Suitable sequestering agents are also polycarboxylic acids or hydroxypolycarboxylic acids in the form of the alkali metal salts, for example sodium citrate and sodium gluconate.

The preferred sequestering agents include homopolymeric and / or copolymeric carboxylic acids or their sodium or potassium salts, with the sodium salts being preferred. Suitable homopolymers are polyacrylic acid, polymethacrylic acid and polymaleic acid. Suitable copolymers are those of acrylic acid with methacrylic acid or copolymers of acrylic acid, methacrylic acid or maleic acid with vinyl ethers, such as vinyl methyl ether or vinyl ethyl ether, furthermore with vinyl esters, such as vinyl acetate or vinyl propionate, acrylamide, methacrylamide and with ethylene, propylene or styrene. In those copolymeric acids in which one of the components has no acid function, the proportion thereof, in the interest of sufficient water solubility, is not more than 70 mole percent, preferably less than 60 mole percent. Copolymers of acrylic acid or methacrylic acid with maleic acid have proven to be particularly suitable, as are characterized, for example, in EP 25 551-B1. These are copolymers which contain 50 to 90% by weight of acrylic acid or methacrylic acid and 50 to 10% by weight of maleic acid. Copolymers in which 60 to 85% by weight of acrylic acid and 40 to 15% by weight of maleic acid are present are particularly preferred.

Also useful are polyacetal carboxylic acids, such as those described in U.S. Patents 4,144,226 and 4,146,495, which are obtained by polymerizing esters of glycolic acid, introducing stable terminal end groups, and saponifying to the sodium or potassium salts. Also suitable are polymeric acids which are obtained by polymerizing acrolein and disproportionating the polymer according to Canizzaro using strong alkalis. They are essentially made up of acrylic acid units and vinyl alcohol units or acrolein units.

The molecular weight of the homo- or copolymers is generally 500 to 120,000, preferably 1,500 to 100,000.

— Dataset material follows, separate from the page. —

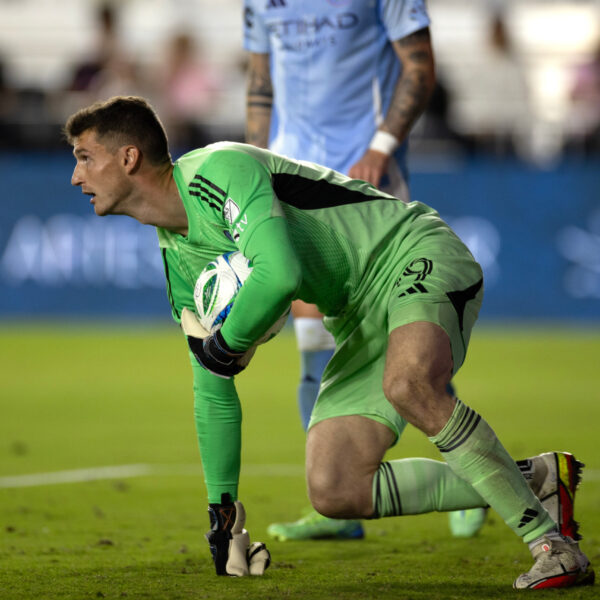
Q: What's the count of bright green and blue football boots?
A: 2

The proportion of the agents in polyacids or polymer acids containing carboxyl groups is 0 to 10% by weight, preferably 1 to 7.5% by weight and in particular 2 to 5% by weight, and that of polyphosphonic acids 0 to 3% by weight. , preferably 0.05 to 1.5% by weight and in particular 0.1 to 1% by weight. They are used in an anhydrous form.

The washing pastes are preferably phosphate-free. If a phosphate content is ecologically harmless (for example in the case of wastewater treatment that eliminates phosphates), polymeric phosphates, such as sodium tripolyphosphate (STP), can also be present. Their proportion can be up to 20% by weight, based on the agent, the proportion of the other solids, e.g. B. the sodium silicate, is reduced accordingly. The proportion of the STP is preferably at most 15% by weight and in particular at most 10% by weight.

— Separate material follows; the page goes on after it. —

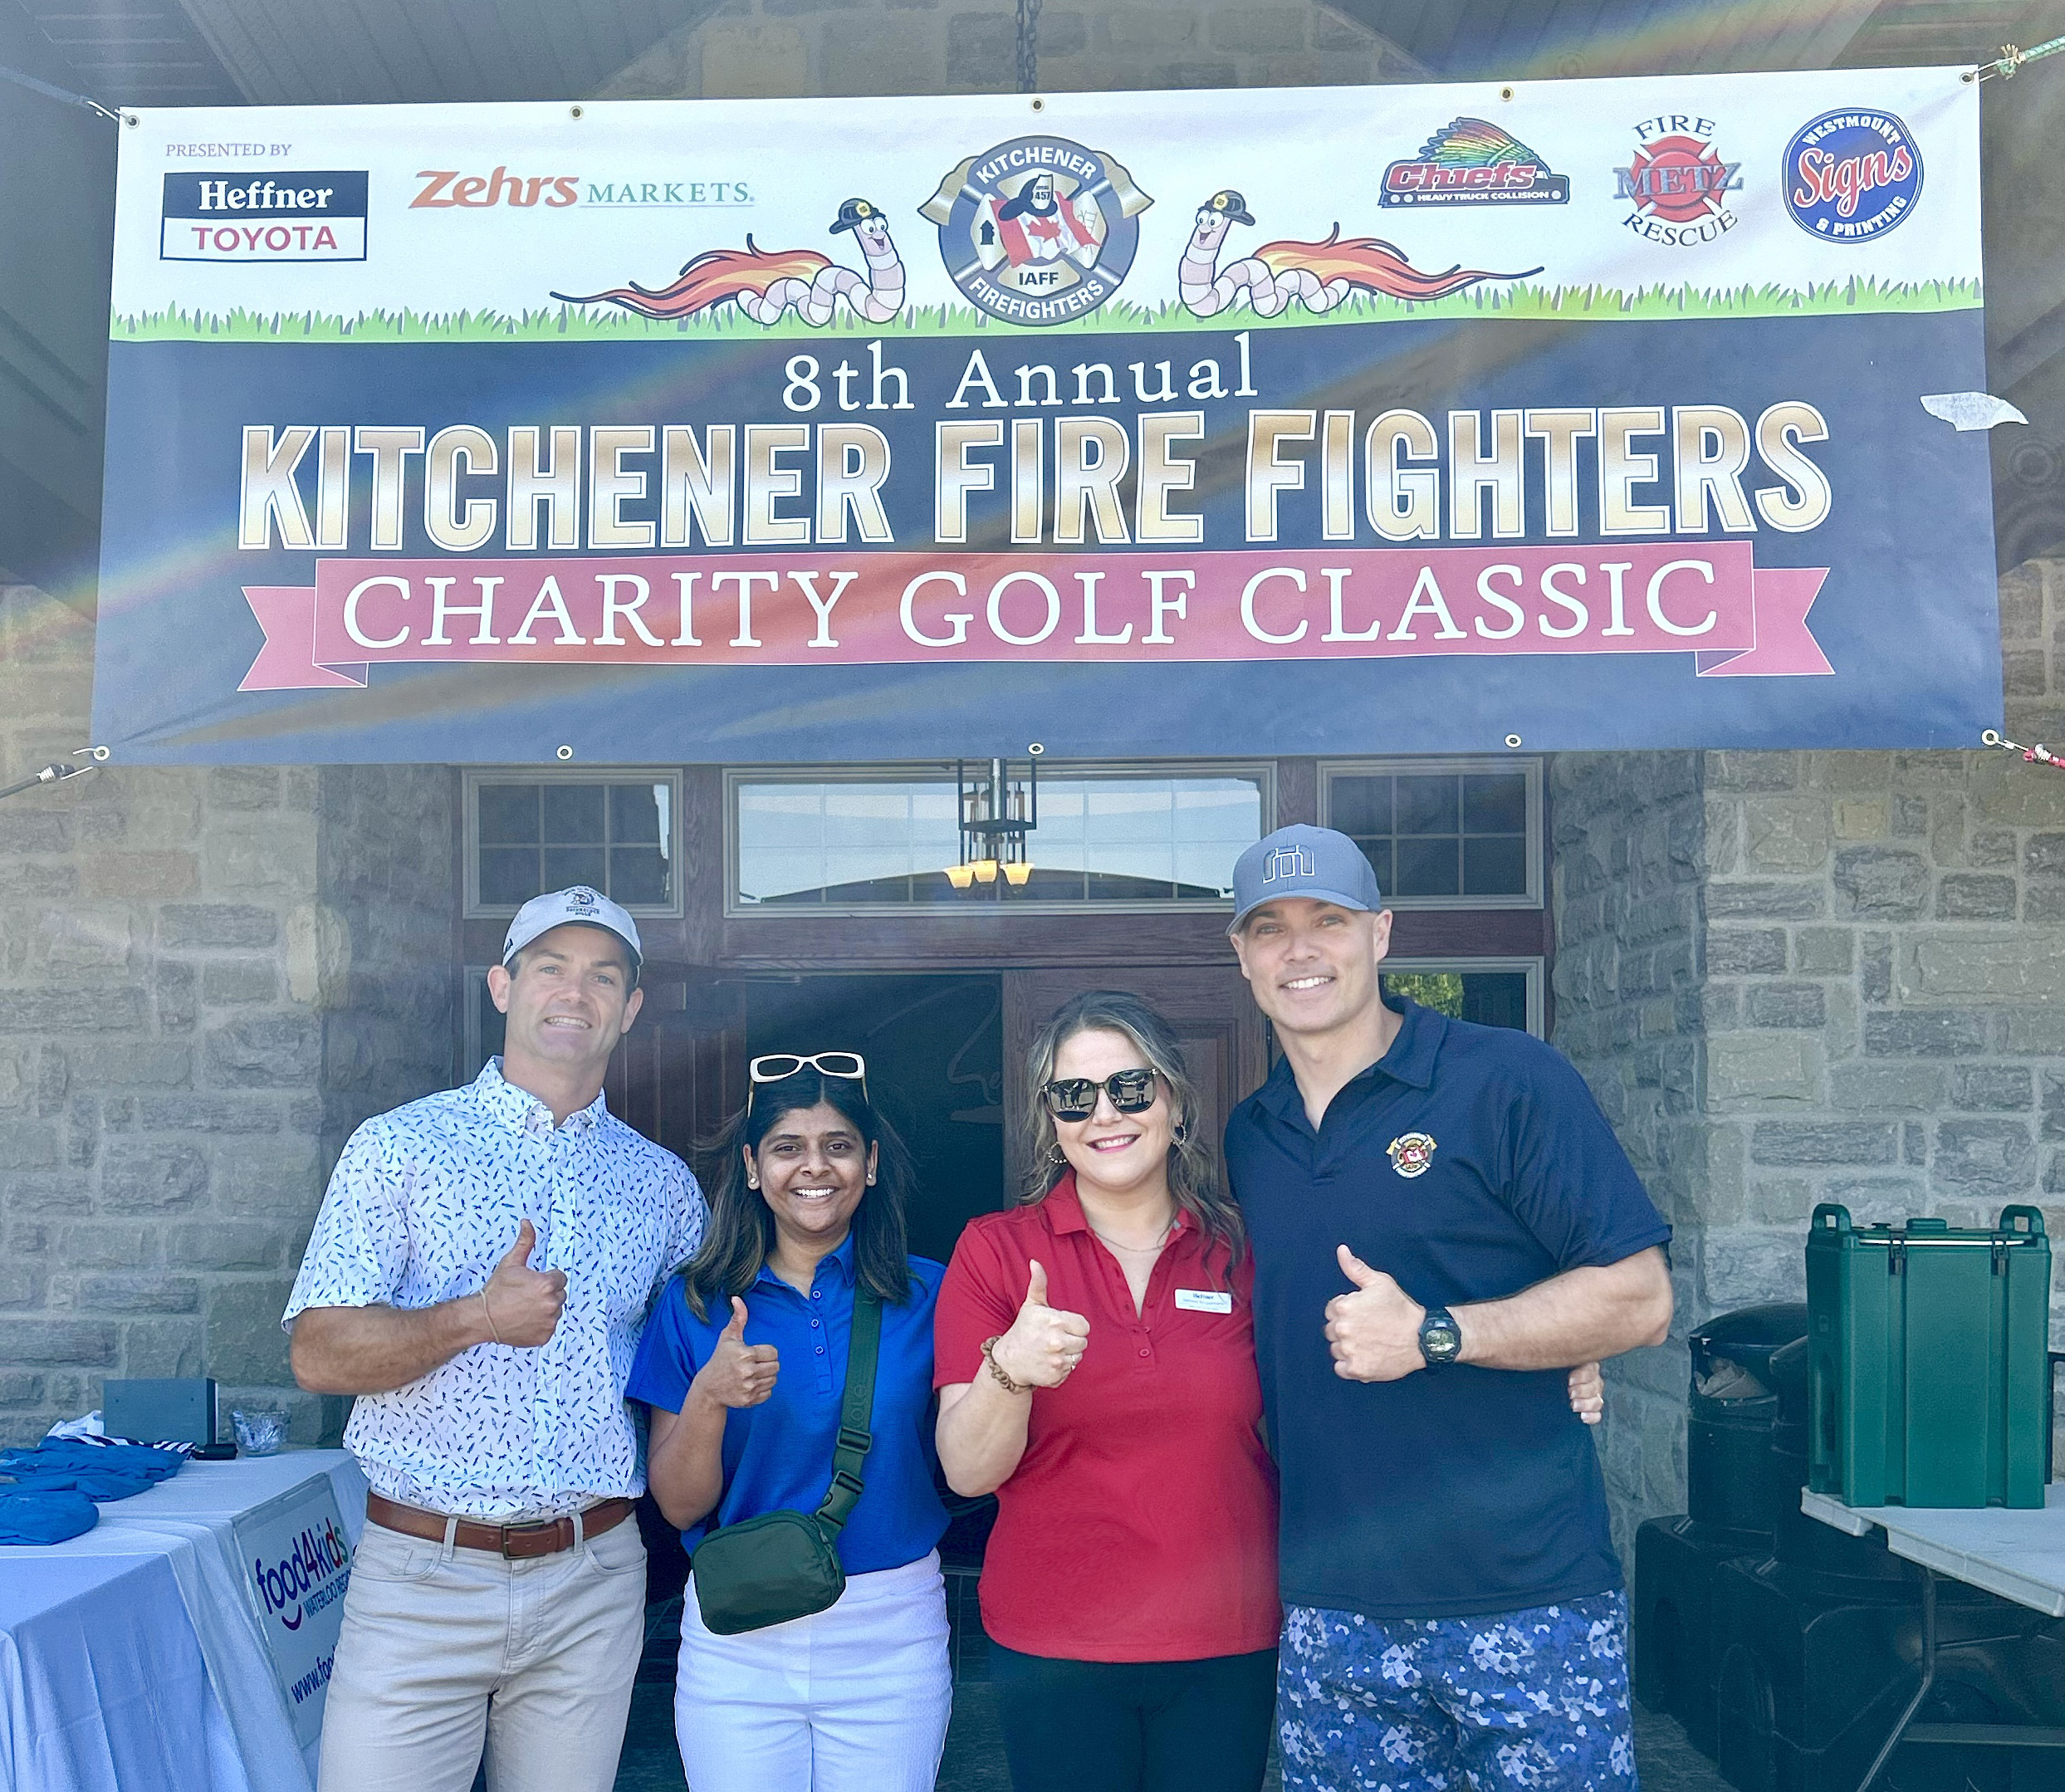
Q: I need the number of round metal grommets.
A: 10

Fine-particle zeolites of the NaA type which have a calcium binding capacity in the range from 100 to 200 mg CaO / g (according to the information in DE 12 24 837) are also to be regarded as sequestering agents in the sense of the present invention. Their particle size is usually in the range of 1-10 µm. They are used in dry form. The water contained in bound form in the zeolites does not interfere in the present case. The zeolite content is 0 to 20% by weight, preferably 0 to 10% by weight.

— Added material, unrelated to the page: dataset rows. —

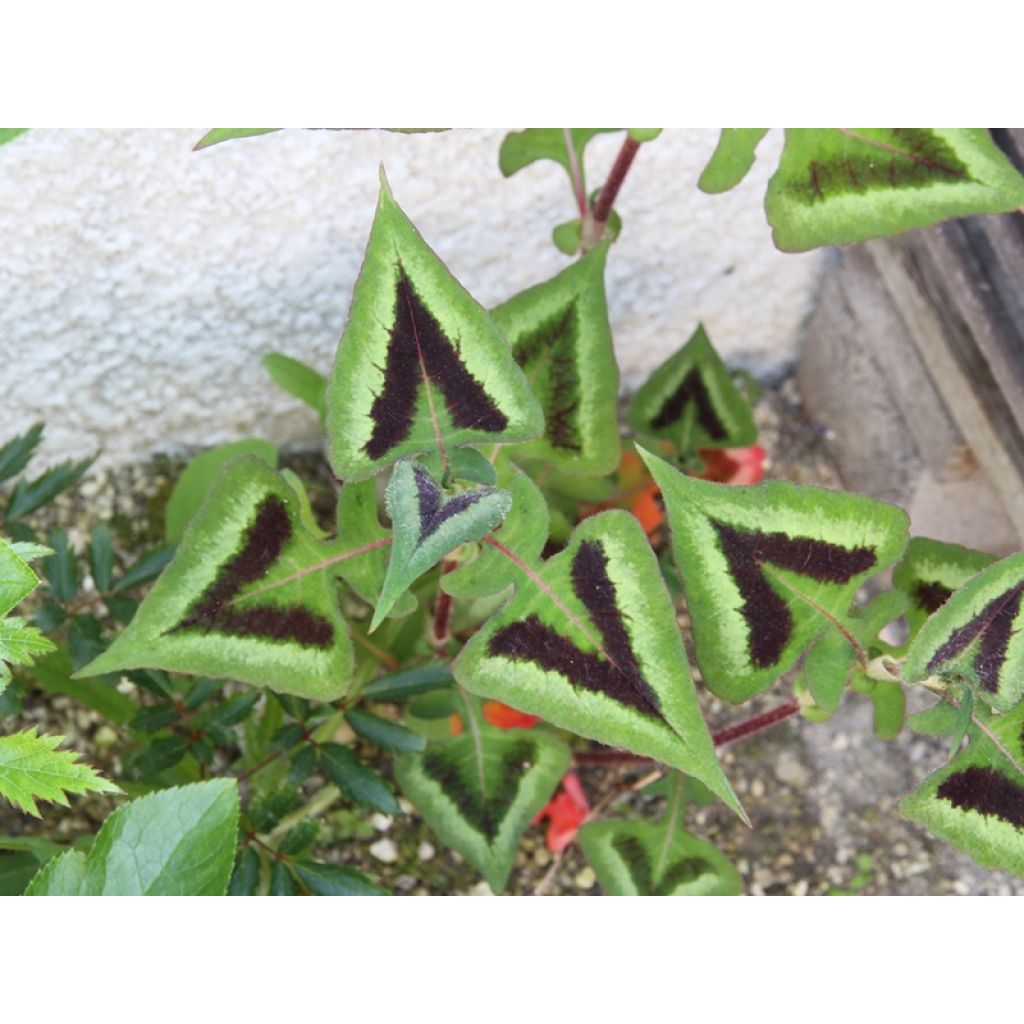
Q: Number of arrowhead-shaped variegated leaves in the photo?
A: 13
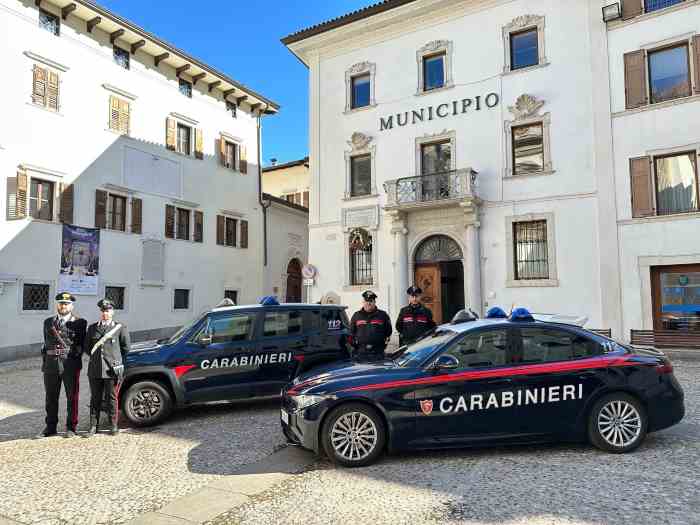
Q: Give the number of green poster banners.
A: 0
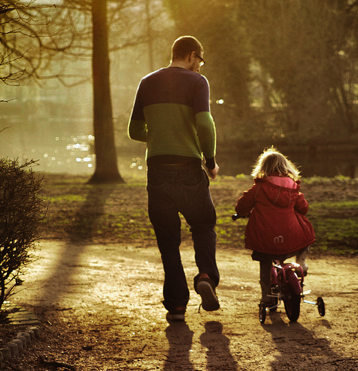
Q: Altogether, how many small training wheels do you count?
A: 2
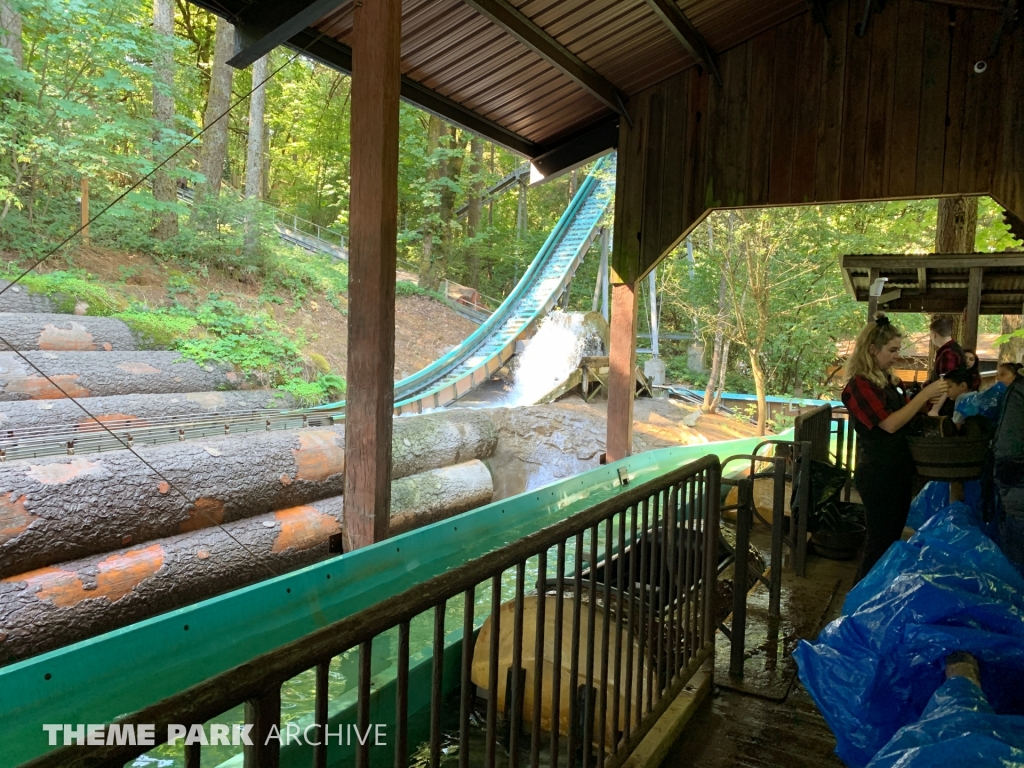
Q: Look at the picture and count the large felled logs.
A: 6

Anionic surfactants are suitable as further cleaning additives which can be incorporated into the detergent in a solid, finely divided, largely anhydrous form. Sulfonates and fatty acid soaps, which are preferably present as sodium salts, have proven to be particularly suitable. Suitable are alkylbenzenesulfonates with linear C₉₋₁₃ alkyl chains, especially dodecylbenzenesulfonate, linear alkanesulfonates with 11 to 15 carbon atoms, as can be obtained by sulfochlorination or sulfoxidation of alkanes and subsequent saponification or neutralization, alphasulfofatty acid salts and their esters, which derived from saturated C₁₂₋₁₈ fatty acids and lower alcohols such as methanol, ethanol and propanol, and olefin sulfonates such as those used for. B. by SO₃-sulfonation final C₁₂₋₁₈ olefins and subsequent Akalic hydrolysis. Preferred surfactants are alkylbenzenesulfonates. Suitable soaps are those of saturated and / or unsaturated C₁₂₋₁₈ fatty acids, for example soaps obtained from coconut, palm kernel or tallow fatty acids. In the interest of a low foaming rate when using the compositions, the proportion of the sulfonate surfactants should not exceed 4% by weight, based on the composition. It is preferably 0.5 to 2.5% by weight of sodium dodecylbenzenesulfonate. An addition of sulfonate surfactant not only increases the washing power, but also improves the stability of the pastes against signs of sedimentation and facilitates the dispersion of the paste in the water. Surprisingly, it has also been found that the sulfonate surfactant essentially distributes itself in the liquid phase and improves the solid / liquid balance in favor of the liquid phase. Pastes containing sulfonate surfactants can therefore absorb larger amounts of solids, or the proportion of nonionic surfactant can be reduced accordingly without any appreciable increase in viscosity.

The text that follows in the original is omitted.